» **What is needed**:
Where a line in the material below has the string "many", please report it.
(Beginning of Data to use)
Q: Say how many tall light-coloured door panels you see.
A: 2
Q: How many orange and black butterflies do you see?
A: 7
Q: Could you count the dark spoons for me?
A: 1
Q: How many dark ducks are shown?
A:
(End of Data to use)
(Beginning of Data to use)
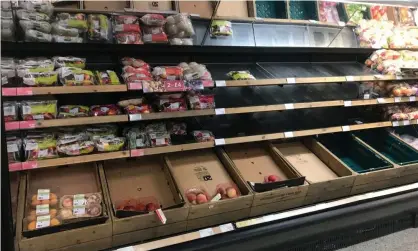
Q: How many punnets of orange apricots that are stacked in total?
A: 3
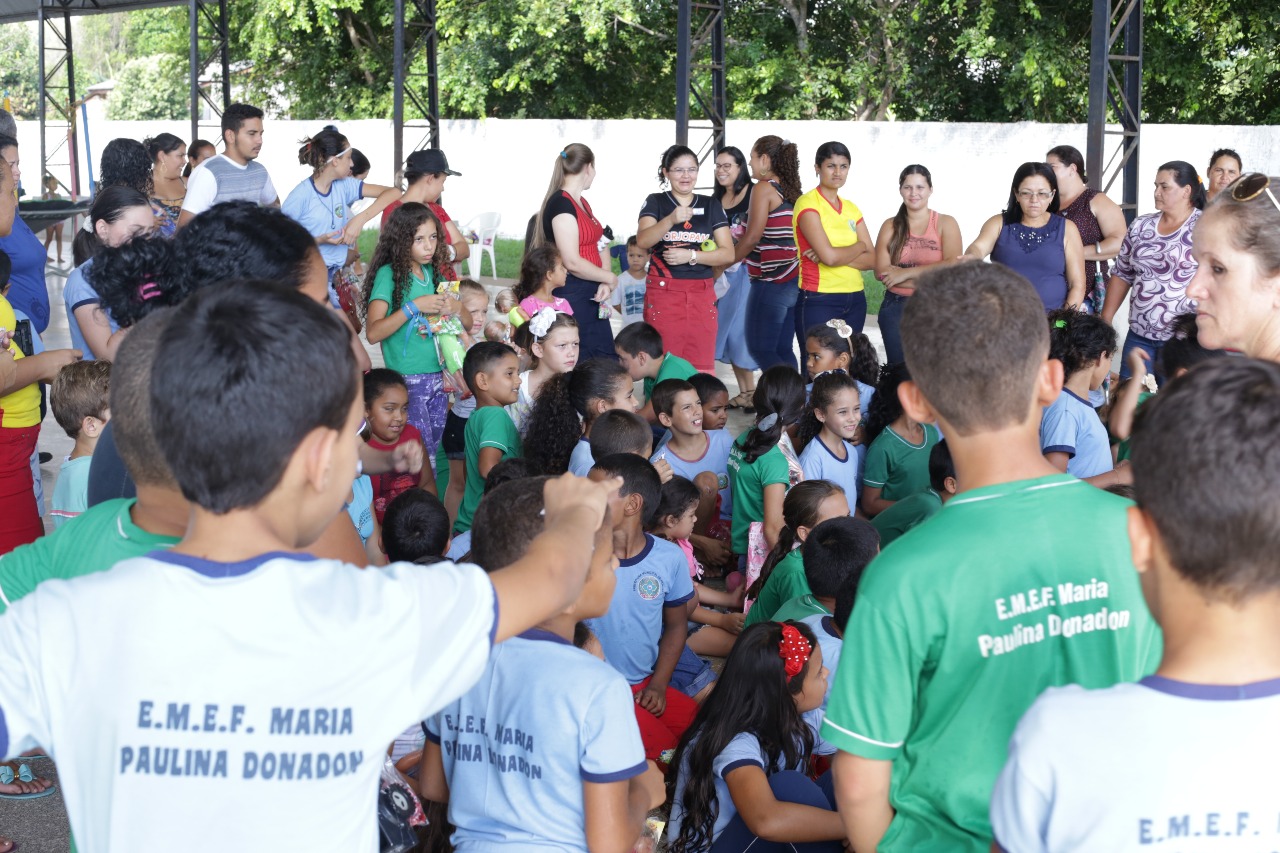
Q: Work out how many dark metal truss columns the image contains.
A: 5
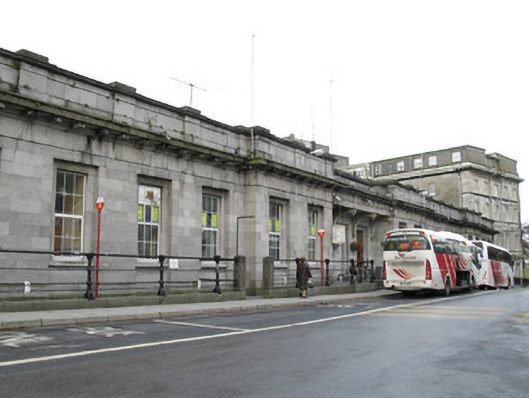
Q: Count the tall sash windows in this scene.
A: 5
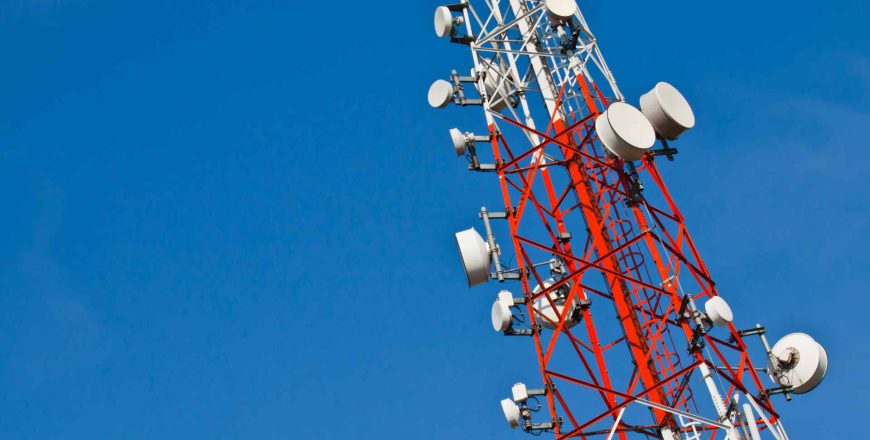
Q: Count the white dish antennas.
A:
(End of Data to use)
(Beginning of Data to use)
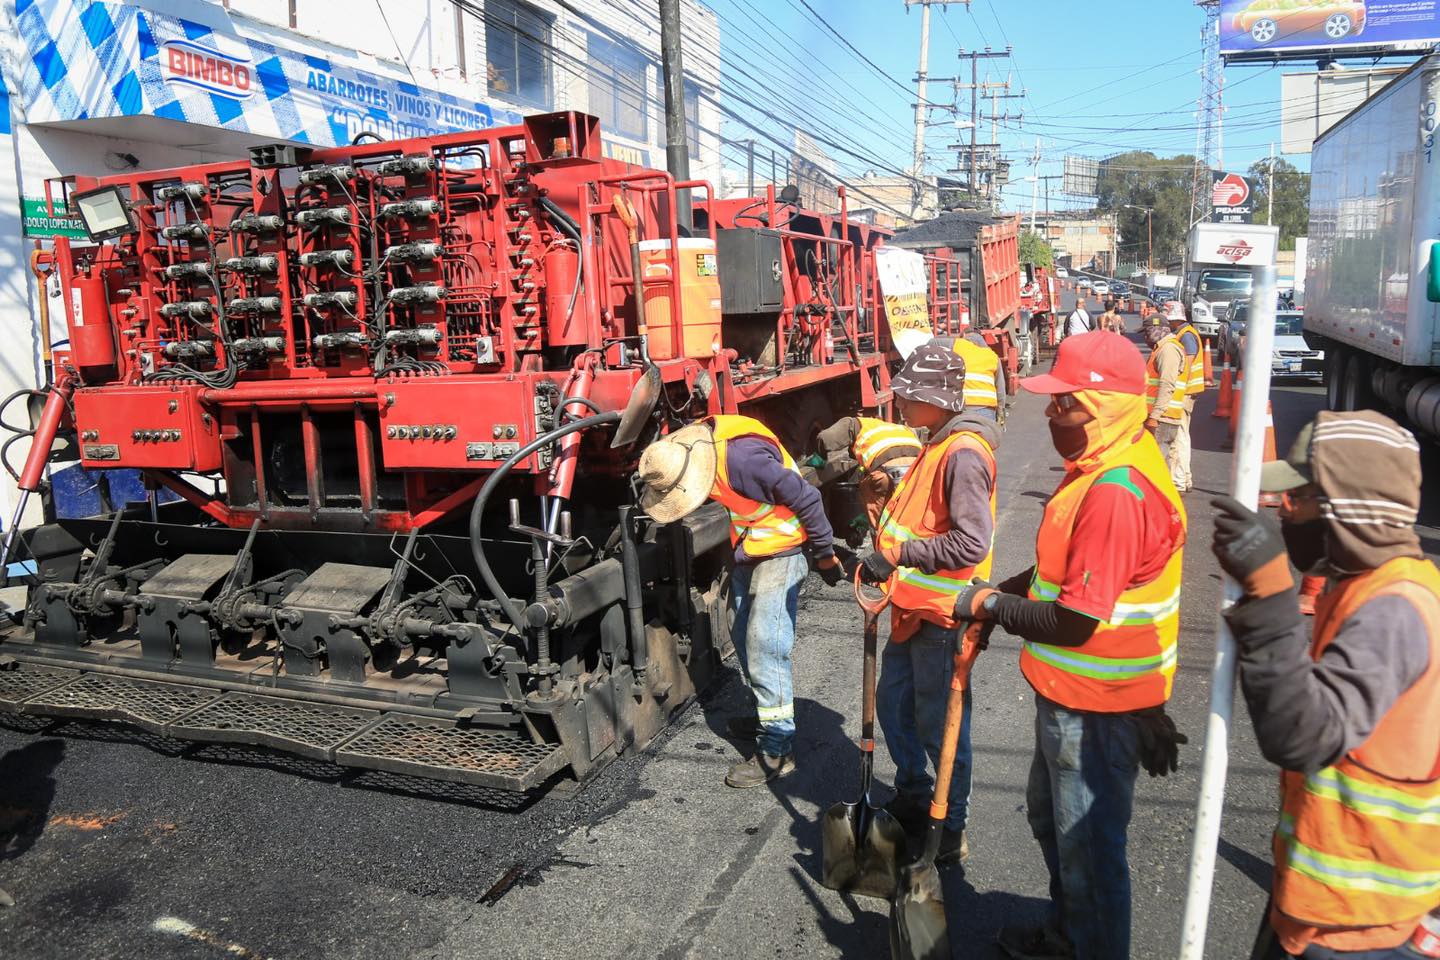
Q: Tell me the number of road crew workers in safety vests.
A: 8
(End of Data to use)
» **Exercise result**:
Q: Say how many tall light-coloured door panels you see.
Q: How many orange and black butterflies do you see?
Q: How many dark ducks are shown?
Q: How many punnets of orange apricots that are stacked in total?
Q: Work out how many dark metal truss columns the image contains.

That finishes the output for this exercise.